What the task requires — Within the records, tally the lines that contain "does" and reply with that number only.

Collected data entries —
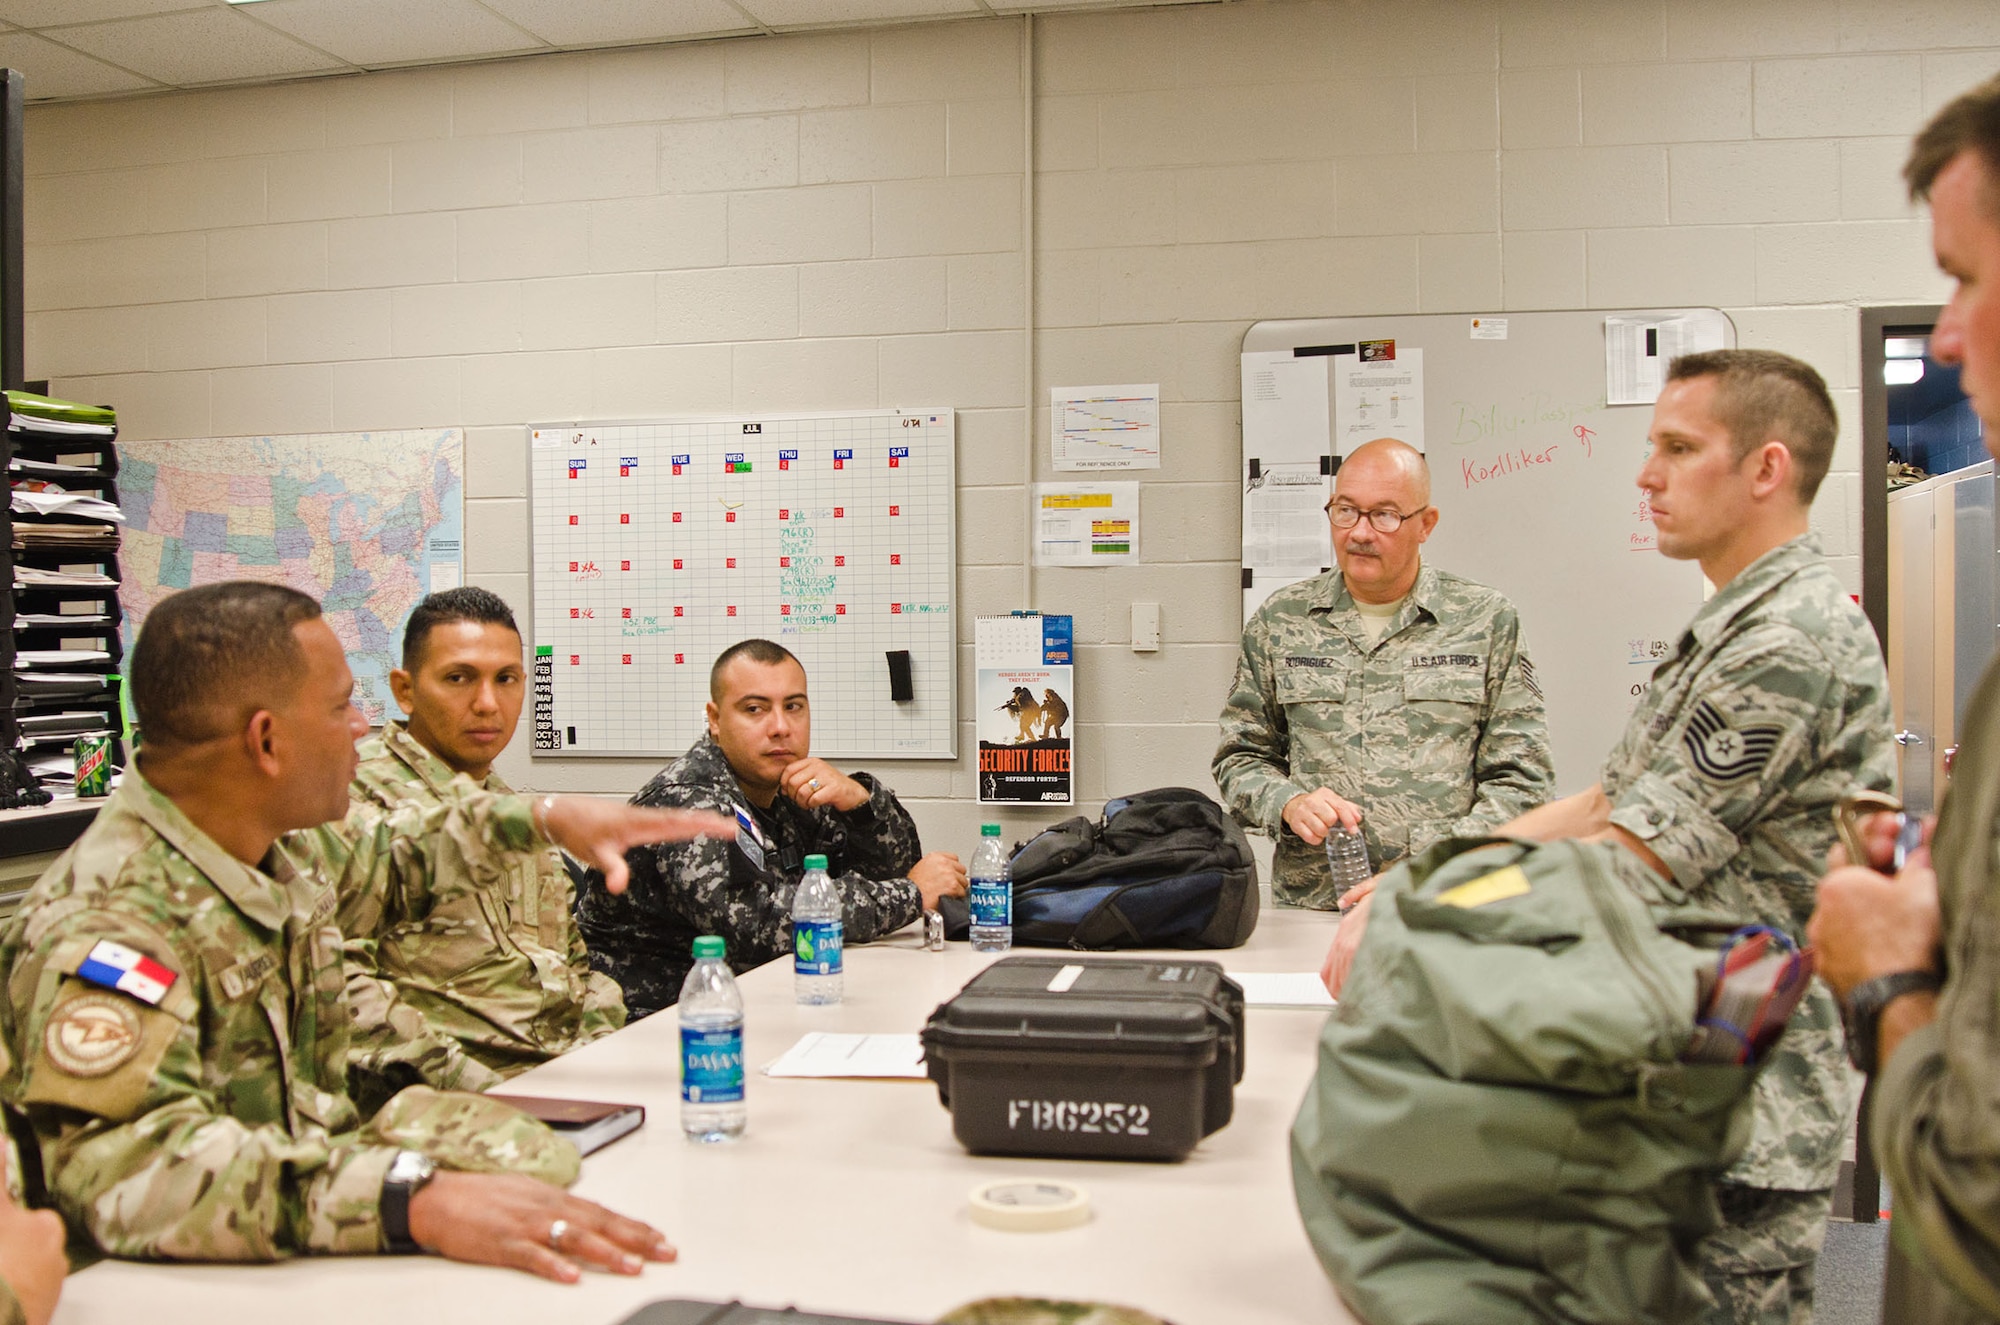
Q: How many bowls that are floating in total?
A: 0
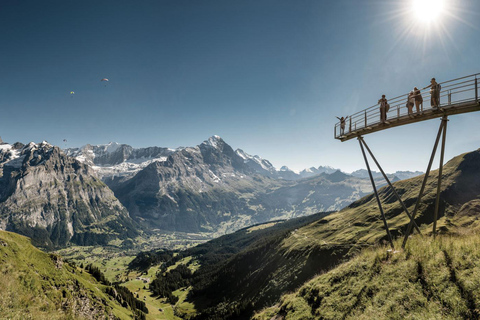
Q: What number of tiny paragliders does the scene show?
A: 3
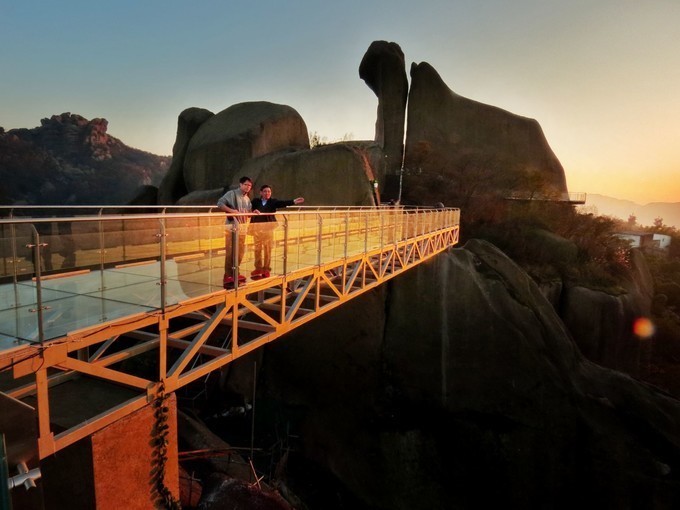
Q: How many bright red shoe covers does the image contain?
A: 4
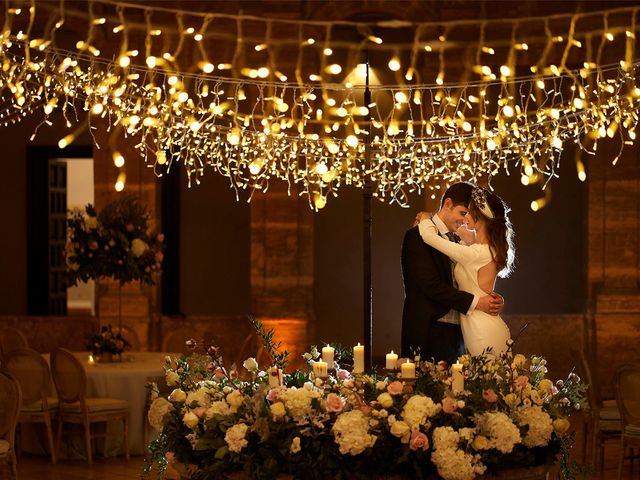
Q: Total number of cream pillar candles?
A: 7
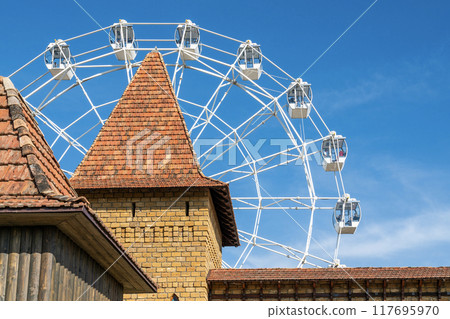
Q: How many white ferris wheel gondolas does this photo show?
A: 7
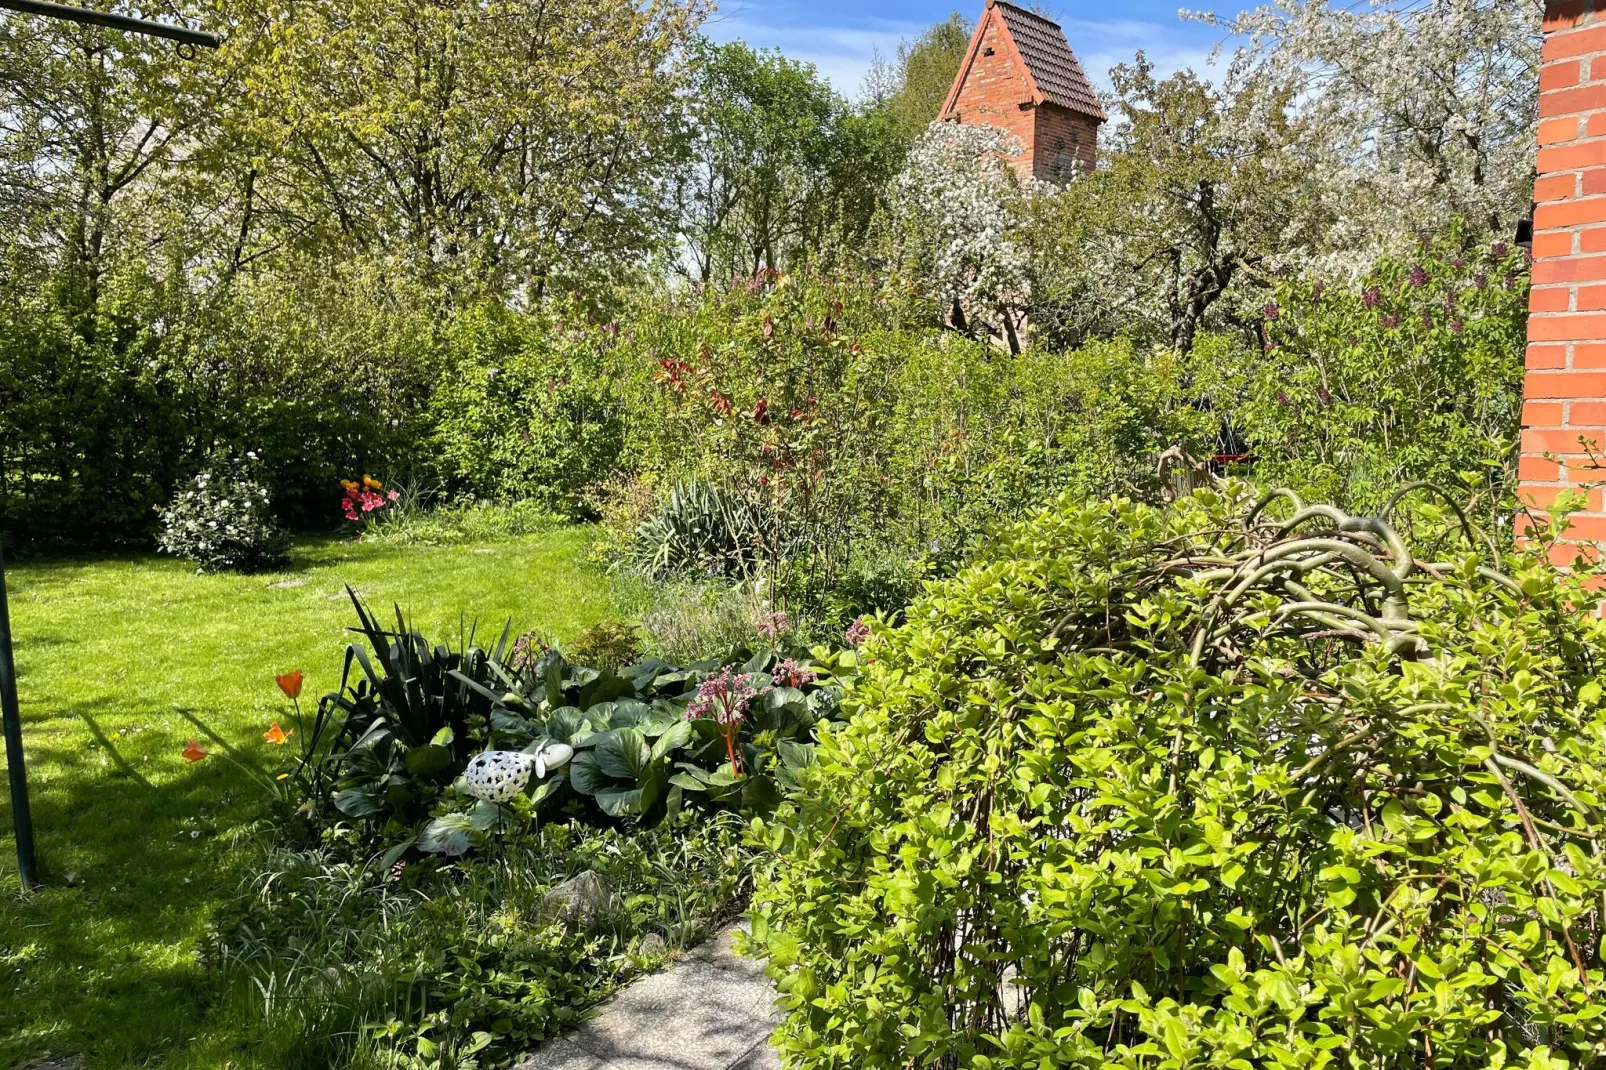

Output — 3